Although Bangladesh has some of the laws supporting reformation, but they do not bind the government to emphasize on the practice. The Children Act, 2013 is the pioneer of reformative jurisprudence in the criminal justice system of Bangladesh. Sections 5-15 of the Act asserts the appointment of a probation officer, Child Welfare Board, the establishment of 'Children Desk' in police stations as a matter of grace towards the reformation of child delinquent. Sections 59-69 imply the establishment of 'Child Development Centre' to pamper the child offenders. And at the very end, this Act affirms the initiation of 'Alternative Care' for the Child Offenders.
With a remote interpretation, Section 31 of Domestic Violence Act (Prevention and Protection), 2010 can be related with the spirit of Reformation. Where it is asserted that offenders may be sent to perform community services to reform himself and compensate the victim. Sections 31-41 of the Prisons Act, 1894 somehow support the reformative justice. Those sections emphasize on taking care of health, employment and invigilating civil and criminal prisoners or un-convicted prisoners to help them psychologically.
According to section 34 of The Prisoners Act, 1900, the criminals may be referred to reformatory schools for reforming themselves. This section is more accurate and to the point regarding the reformation of prisoners. Also, section 399(1) of Code of Criminal Procedure-1898 directs that child offenders shall be sent to probation centres.
But, Bangladesh does not have any consolidated legislation regarding the rehabilitation of offenders, which clearly doesn't serve the purpose. But from the perspective of International Law regarding reformation, especially United Nations (UN) approved Rule 58 of Standard Minimum Rules for the Treatment of Prisoners-1955, Article 10 & 14 of the International Covenant on Civil and Political Rights-1966 and CRC-1989, it is bound to enact laws for propagating 'Right to Rehabilitation' as a human right in criminal justice system.
Nevertheless, Bangladesh Jail Administration System has introduced the approach of reforming the offenders by establishing Probation Centers for Child Offenders, and Garments and other income generating activities in Moulavibazar, Narayanganj and Dhaka Central jails. To make those establishments successful Government may increase budgets for Prisons in Bangladesh as the probation centres and other 65 jails in Bangladesh literally provides zero facilities or an insignificant number of facilities for reforming the offenders.

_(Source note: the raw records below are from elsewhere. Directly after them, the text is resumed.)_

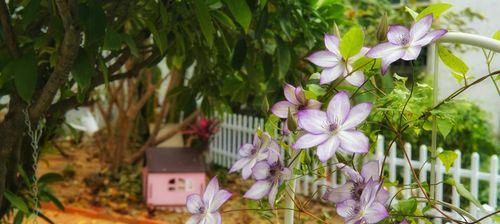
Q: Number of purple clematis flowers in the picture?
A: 9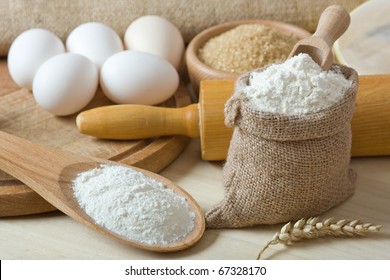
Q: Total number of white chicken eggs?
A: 5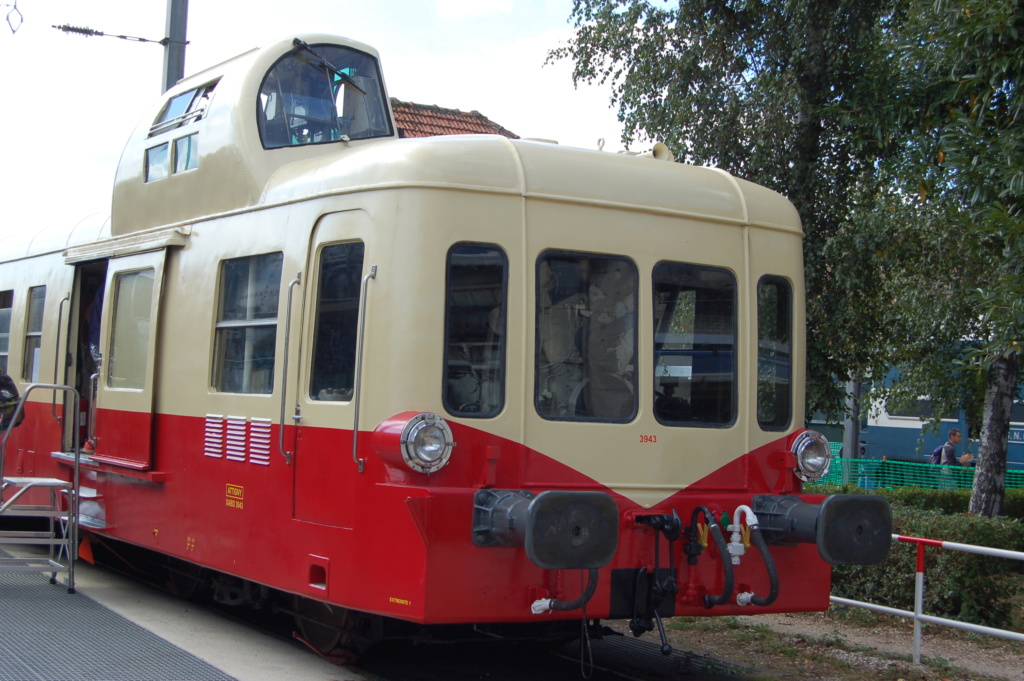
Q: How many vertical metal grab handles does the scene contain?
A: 4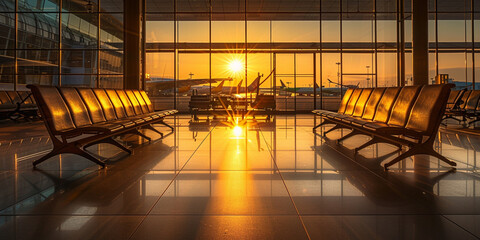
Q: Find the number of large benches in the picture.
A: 2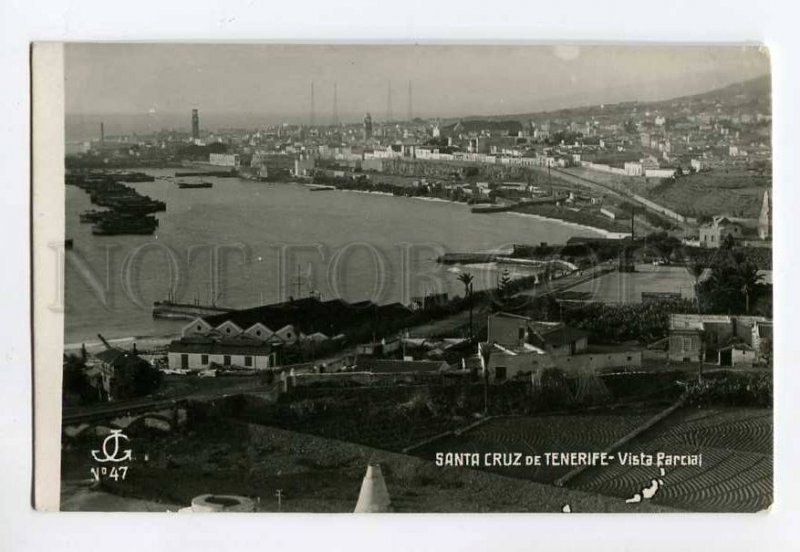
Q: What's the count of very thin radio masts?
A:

Reformation or rehabilitation of offenders is improbable if the government does not go for single and full-fledged legislation similar to UK's Rehabilitation of Offenders Act of 1974. The government may cultivate the parole system more emphatically in Reformation approaches. Policy makers may focus on promoting the human dignity of prisoners as a legal value within national discourse, as this strategy can encourage legal recognition of a concrete right to rehabilitation.
Prison authorities may also buckle up recreational, educational and vocational programs in the prisons. Like USA and Western European countries, Bangladesh can adopt the system of mediation between the offender and the victim of his crime that involves meetings between them and mediators offering opportunity to the offender to explain his conduct or apologies to the victim, where the victim gets a chance to explain how s/he was mentally, materially, or physically affected as a consequence of the crime. But first, the Government has to enact a full-fledged law to institutionalize rehabilitation as a right for a better criminal justice system.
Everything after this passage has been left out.